In this blog post we will explore the definition of Open Data, its evolution towards the Third Wave, and how the Snowflake Data Sharing features can play a part in this particular puzzle.

What is Open Data?

While there are various definitions which often focus on the Second Wave of Open Data, the most reliable definition can be found at Open.Data.Policy.Lab:

Open data comprises data made accessible for re-use along a spectrum of openness and conditions for re-use. It includes data collected by or on behalf of government institutions of all levels, and which has been reviewed as appropriate for public distribution and use by individuals and organizations of all types. Private-sector organizations, civil society organizations, scientific research institutions, and other parties also hold data that could benefit the public if made accessible to certain parties for re-use — though with additional constraints and challenges to be navigated.

Key points:

  • The spectrum for openness
  • Conditions for re-use
  • Spanning public and private sector

The Open Data waves

This section shows us how to distinguish between the various waves of Open Data. Therefore, a newer wave does not replace a previous iteration, but rather builds on previous waves.

The first wave

  • Audiences such as journalists and lawyers use Freedom of Information laws to make data requests.
    • Freedom of Information laws grant the right to get copies of records held by public bodies under Freedom of Information (FOI) Acts.
  • National level focus

The second wave

  • Primarily public sector focused
  • Data is proactively shared with a goal of creating public value from previously siloed assets

The third wave

Building on the previous waves, the Open Data Policy Lab describes the Third Wave as:

  1. Publishing with purpose
    • Data is made open in a way that focuses on impactful reuse i.e. prioritize demand as much as supply
  2. Fostering partnerships and data collaboration
    • Engage a diversity of data suppliers and consumers, the output of which would be the creation of public value based on the data made available
  3. Advanced open data at the subnational level
  4. Prioritizing data responsibility
    • A responsibility-by-design approach to Open Data activities
    • Emphasis on fairness, accountability, and transparency across all stages of the data lifecycle to manage risks and maximize value.

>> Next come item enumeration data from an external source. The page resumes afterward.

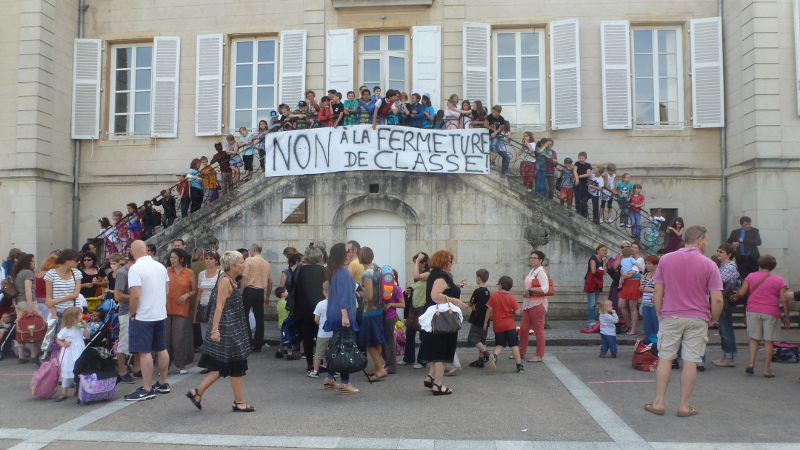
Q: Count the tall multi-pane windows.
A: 5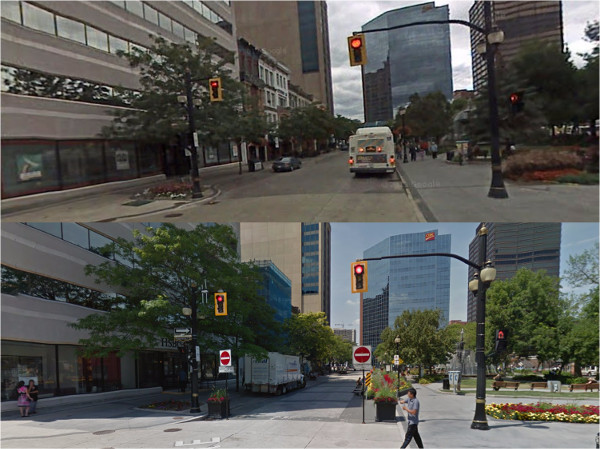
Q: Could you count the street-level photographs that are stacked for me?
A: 2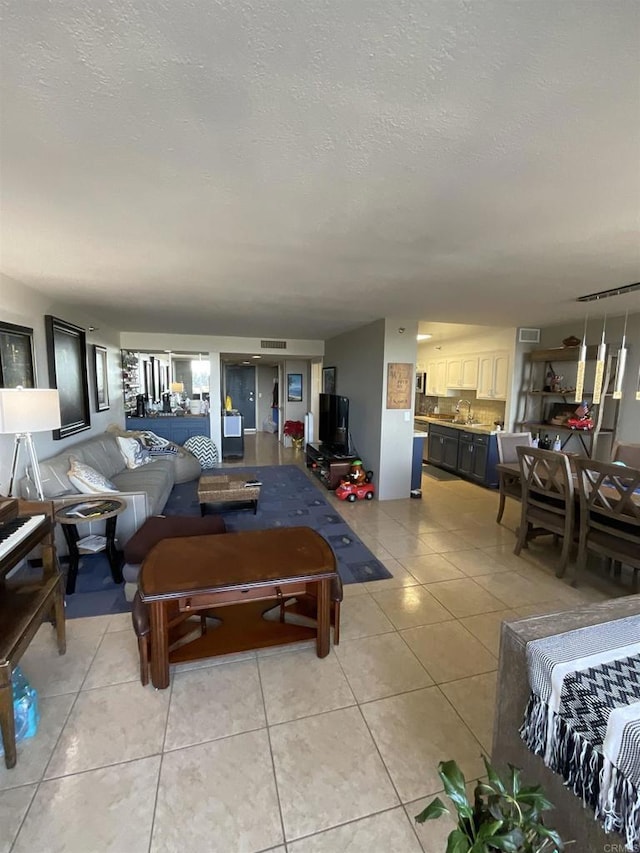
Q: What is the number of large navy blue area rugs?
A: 1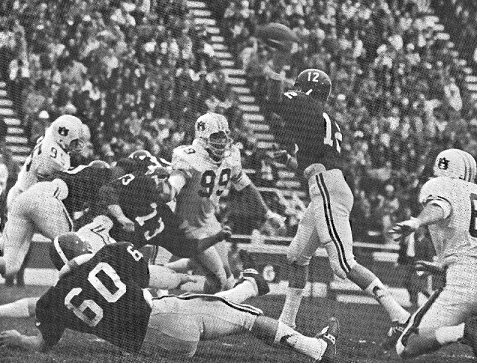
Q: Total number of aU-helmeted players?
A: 3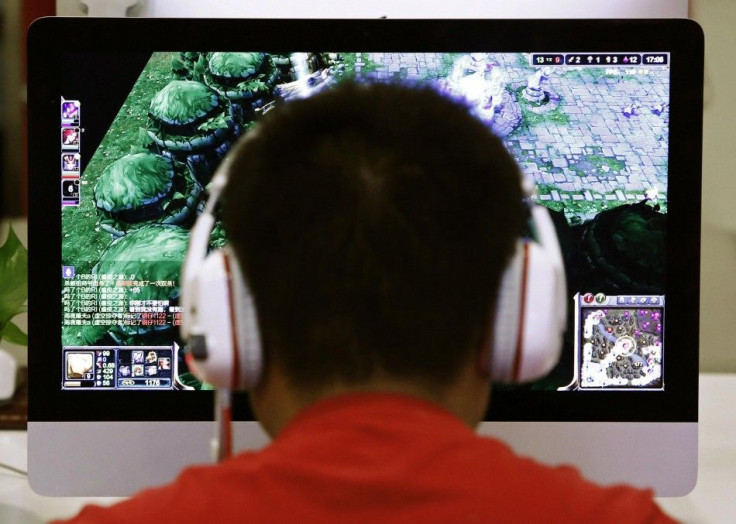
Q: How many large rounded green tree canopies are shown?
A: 4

What is the Snowflake Data Cloud?

The Snowflake Data Cloud is a cloud data platform covering various use cases such as data warehousing, data engineering, and data sharing. Data can be stored, processed, and shared whether that data is:

  • Structured
  • Semi-structured e.g. JSON
  • Unstructured e.g. images or audio files.

The data can be queried directly using SQL, or via a variety of Snowflake APIs and connectors.   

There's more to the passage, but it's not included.